鼻炎(びえん)は、鼻内部の粘膜に炎症が起きる病気です。鼻粘膜が腫れて、刺激を受けやすくなるため、鼻づまり・鼻水・くしゃみの3つの症状が出やすくなるのが特徴です。鼻炎には経過や原因の違いにより、「急性鼻炎」「慢性鼻炎」「アレルギー性鼻炎」に大別することができます。ここでは、急性鼻炎と慢性鼻炎について説明します。


急性鼻炎は、俗に「鼻風邪」と言われるもので、80~90%はウイルス感染が原因で発症します。症状が出てから1~3週間程度で治るのが一般的です。大抵は、安静と保温を努めるとともに、栄養補給と十分な睡眠をとることでよくなります。しかし、稀に炎症がひどい時には医師に相談のもと、適切な薬などを投与する必要があります。


そして、発症してから数週間以上経過しても症状が改善されず、慢性化したものが慢性鼻炎です。すなわち、急性鼻炎を繰り返したり、長引いたりした場合に慢性鼻炎が起きます。慢性鼻炎の場合は医師の診断が必要です。

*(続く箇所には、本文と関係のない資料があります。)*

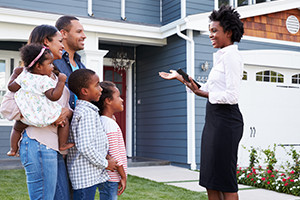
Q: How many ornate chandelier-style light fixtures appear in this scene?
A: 1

慢性鼻炎の中でも初期の軽いものであれば、薬物療法で改善されますが、進行が進んでいれば、レーザー焼灼(しょうしゃく)術や手術療法を必要とする場合もあります。レーザー焼灼術は、鼻の穴から器具を挿入して、炎症を起こしている部分にレーザーを照射する治療法です。最近は外来で手軽にできるようになってきています。手術は、腫れている鼻粘膜を切除します。


アレルギー性鼻炎については後述しますが、鼻炎といっても様々なものがあります。中々、回復に向かわない場合は医師の診断を受けましょう。